Return every entry exactly, except for any pictures.

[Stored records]

------------------------------------------------

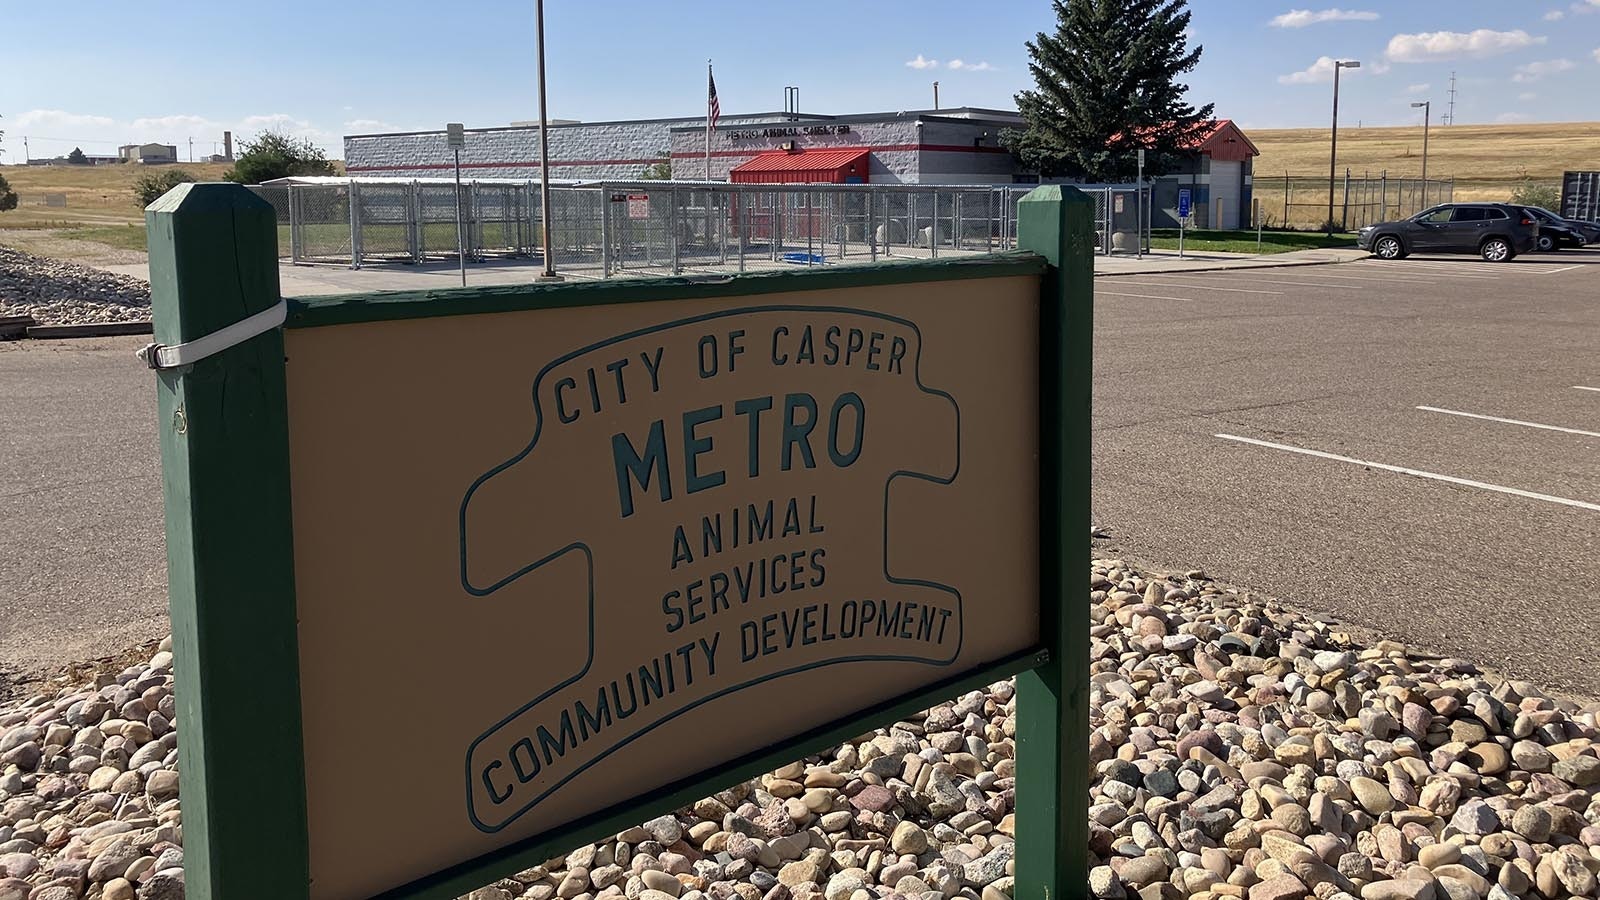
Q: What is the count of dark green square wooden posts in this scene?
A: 2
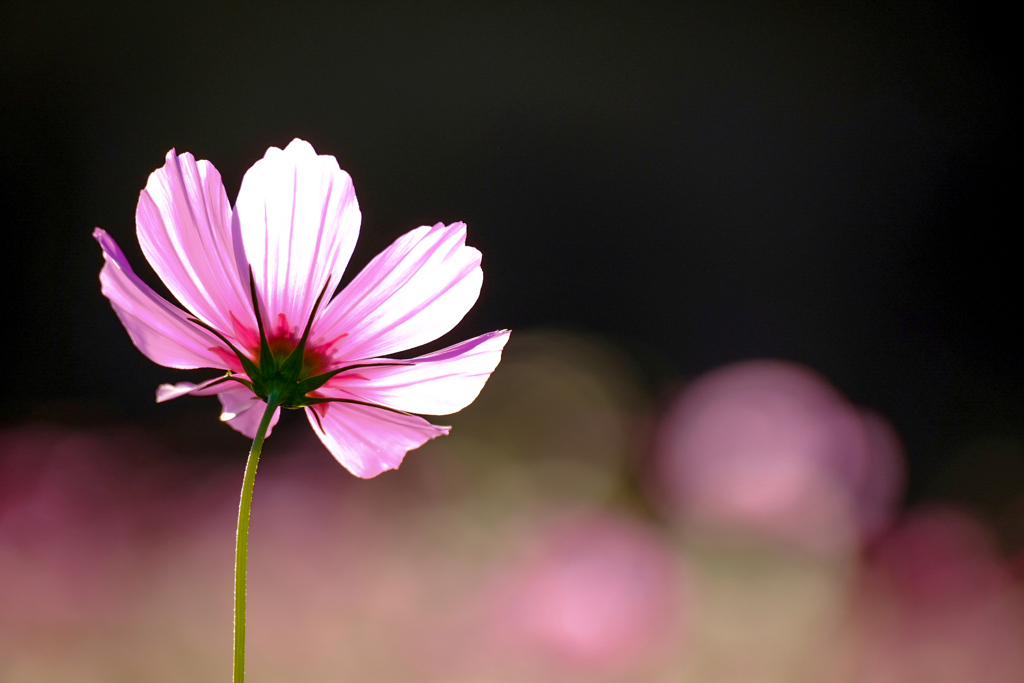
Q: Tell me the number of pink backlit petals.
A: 8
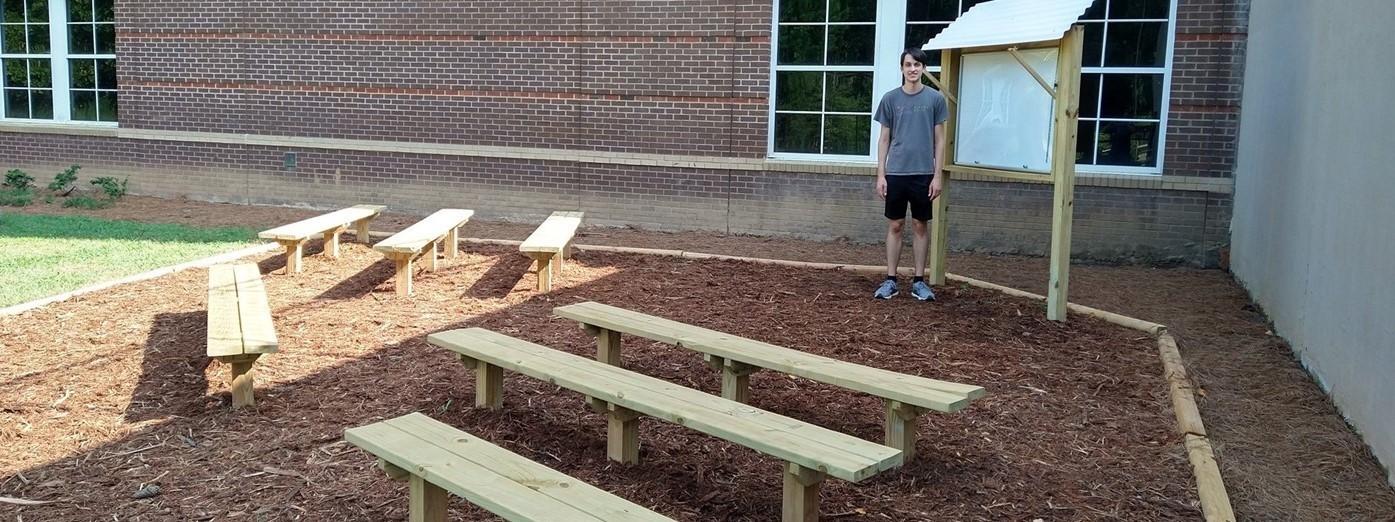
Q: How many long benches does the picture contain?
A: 7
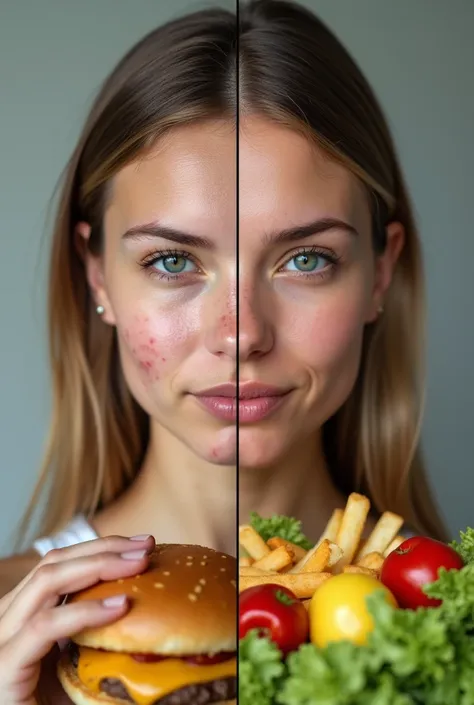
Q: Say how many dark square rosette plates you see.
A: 0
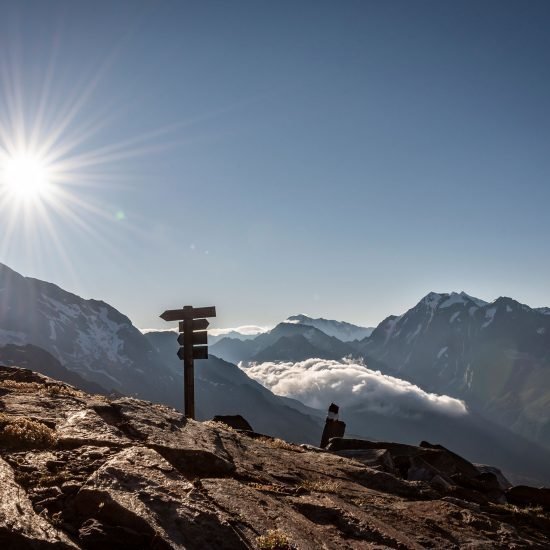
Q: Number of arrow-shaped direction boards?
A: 4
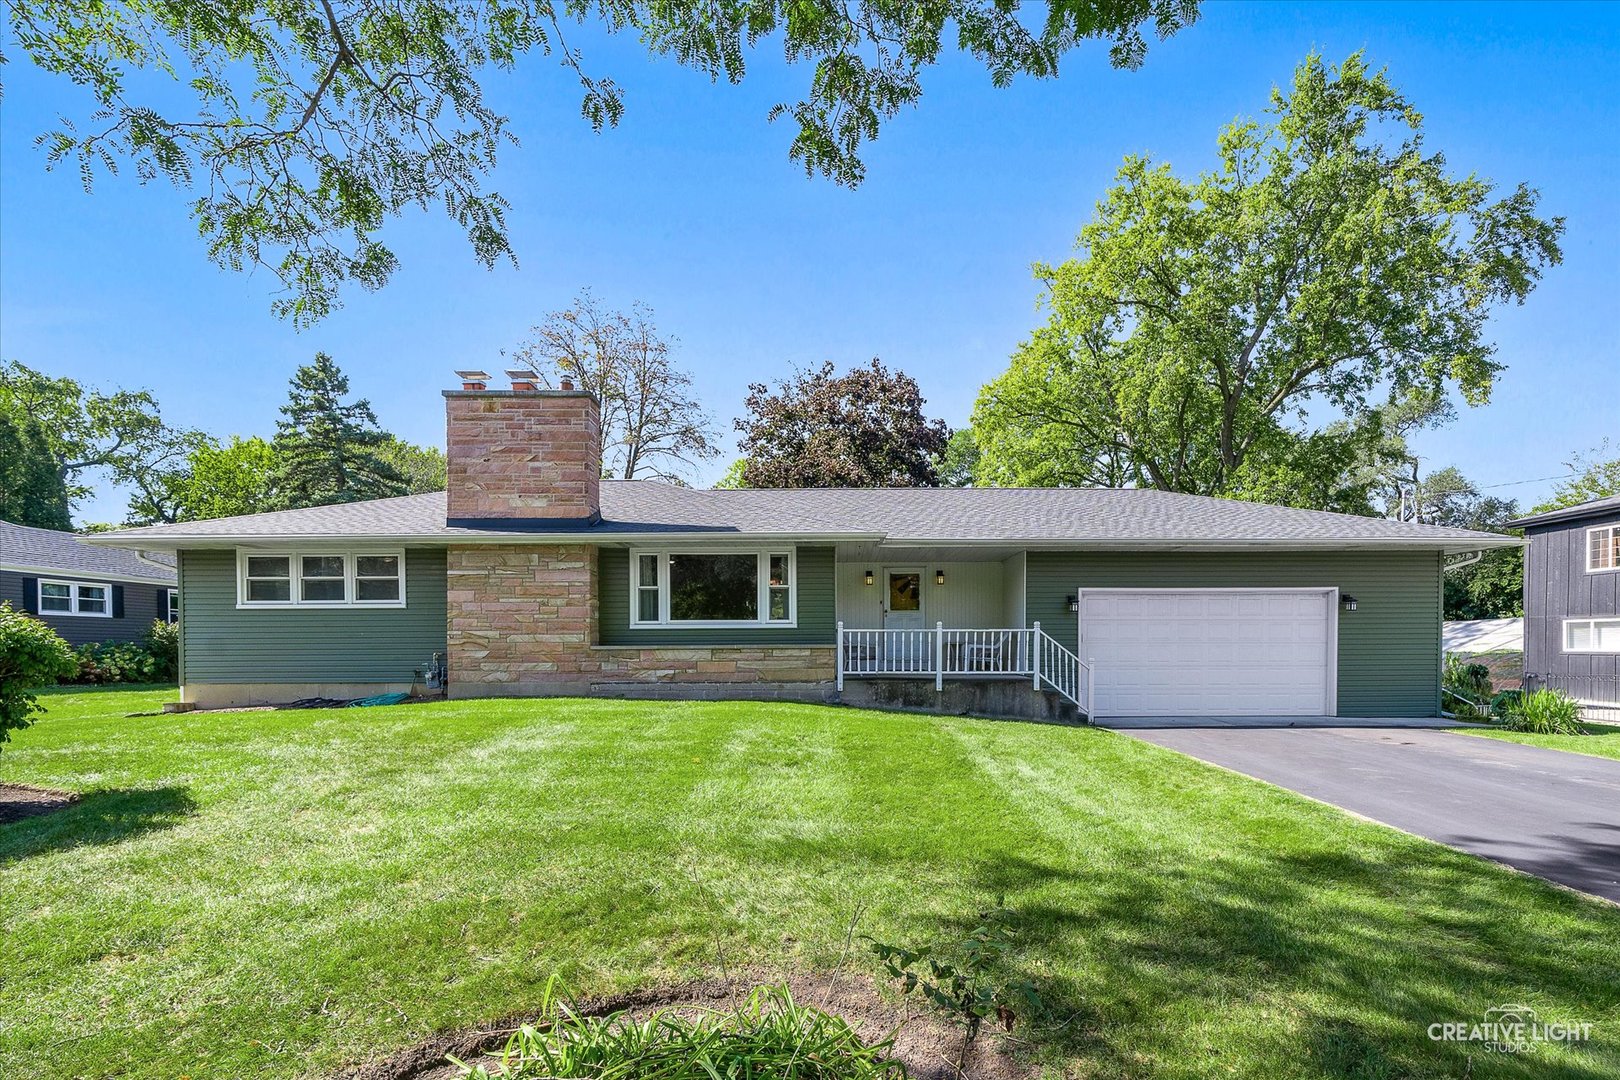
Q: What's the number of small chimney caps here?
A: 3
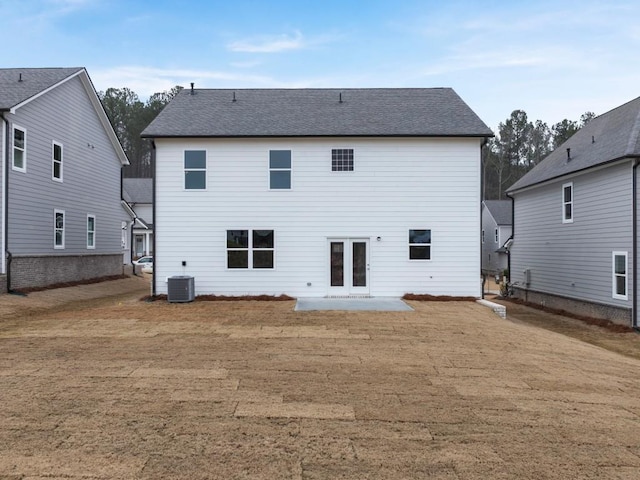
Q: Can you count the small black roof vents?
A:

------------------------------------------------

*Result of the task*.
Q: What is the count of dark green square wooden posts in this scene?
A: 2
Q: Tell me the number of pink backlit petals.
A: 8
Q: How many long benches does the picture contain?
A: 7
Q: Say how many dark square rosette plates you see.
A: 0
Q: Number of arrow-shaped direction boards?
A: 4
Q: What's the number of small chimney caps here?
A: 3
Q: Can you count the small black roof vents?
A:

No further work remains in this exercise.